| Problem details |
What lines below hold the string "count"? Copy them all.

| Listed entries |
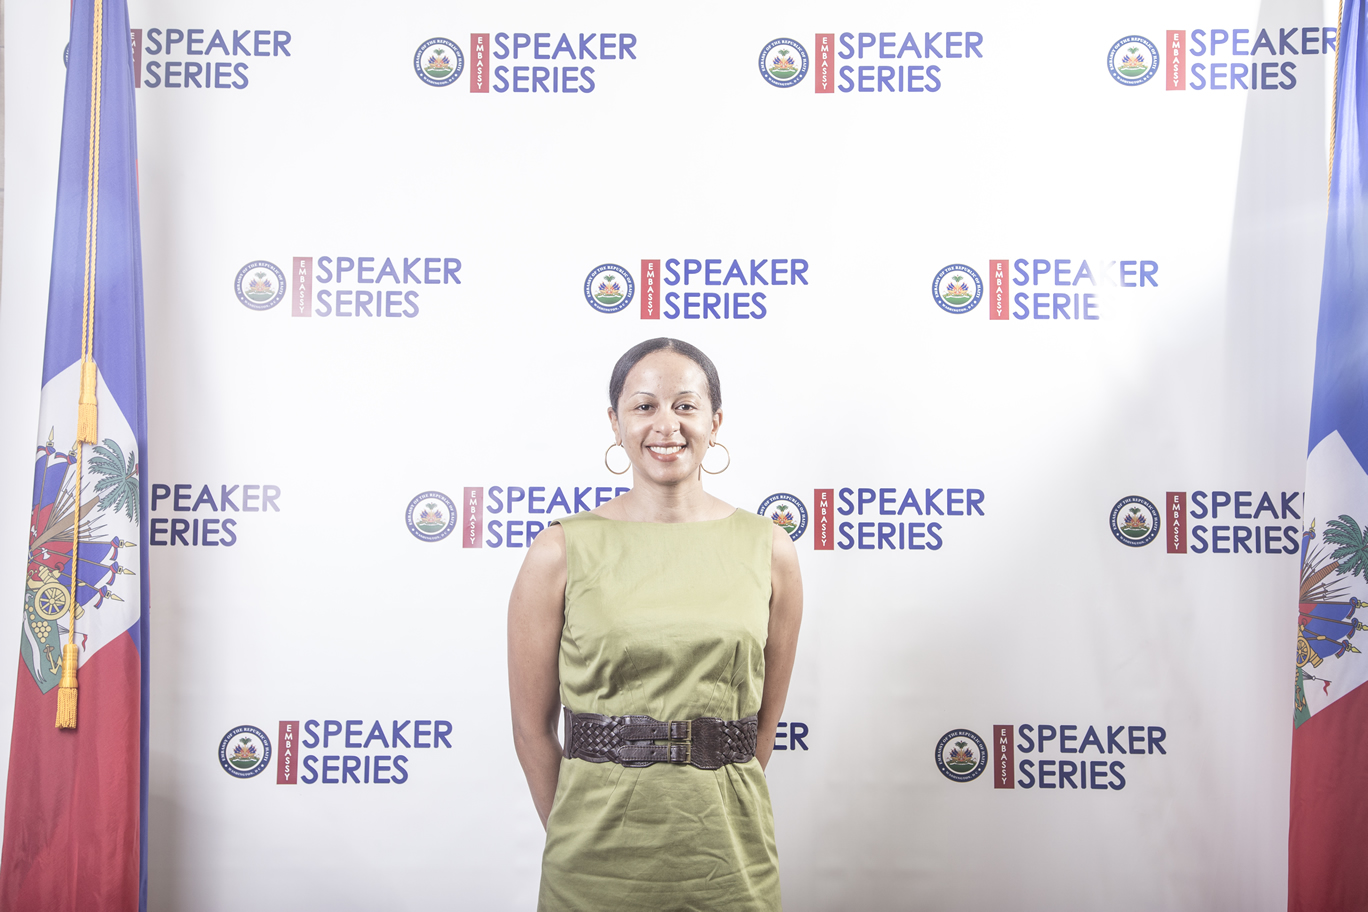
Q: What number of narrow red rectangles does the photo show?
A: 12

--

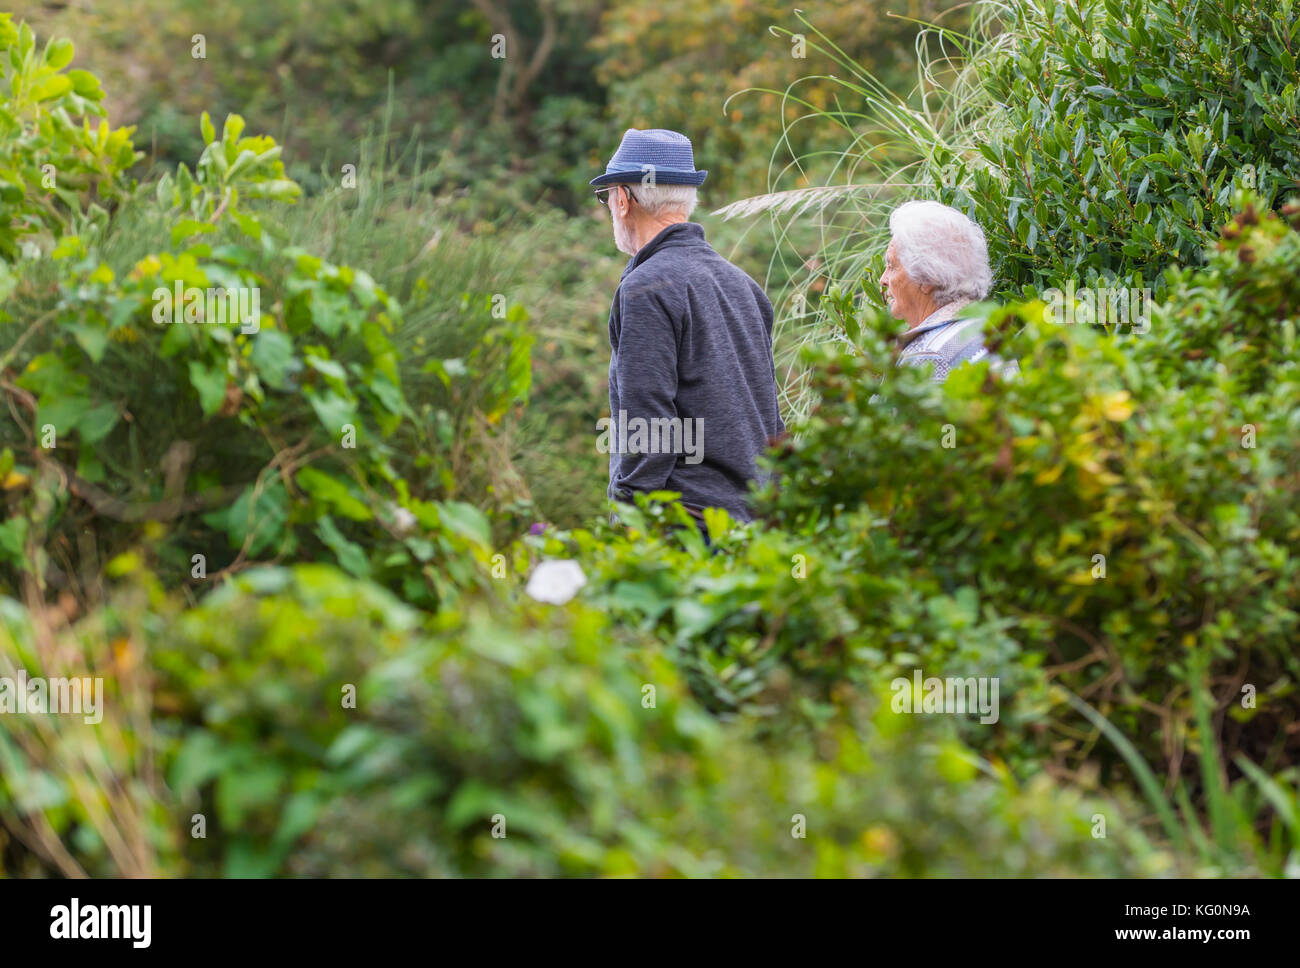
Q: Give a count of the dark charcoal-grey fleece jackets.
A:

==

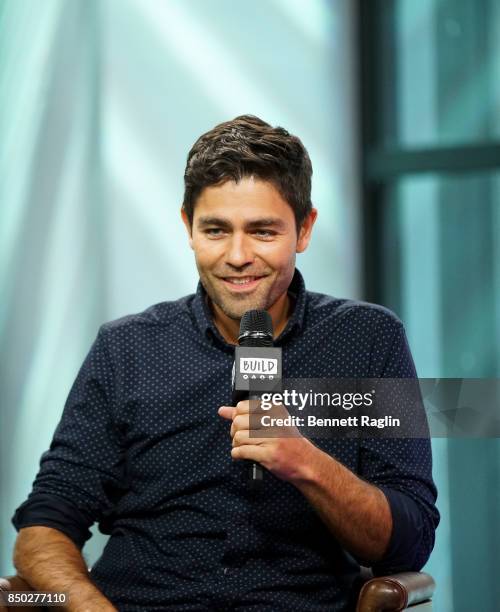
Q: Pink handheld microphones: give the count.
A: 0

| Response for this exercise |
Q: Give a count of the dark charcoal-grey fleece jackets.
Q: Pink handheld microphones: give the count.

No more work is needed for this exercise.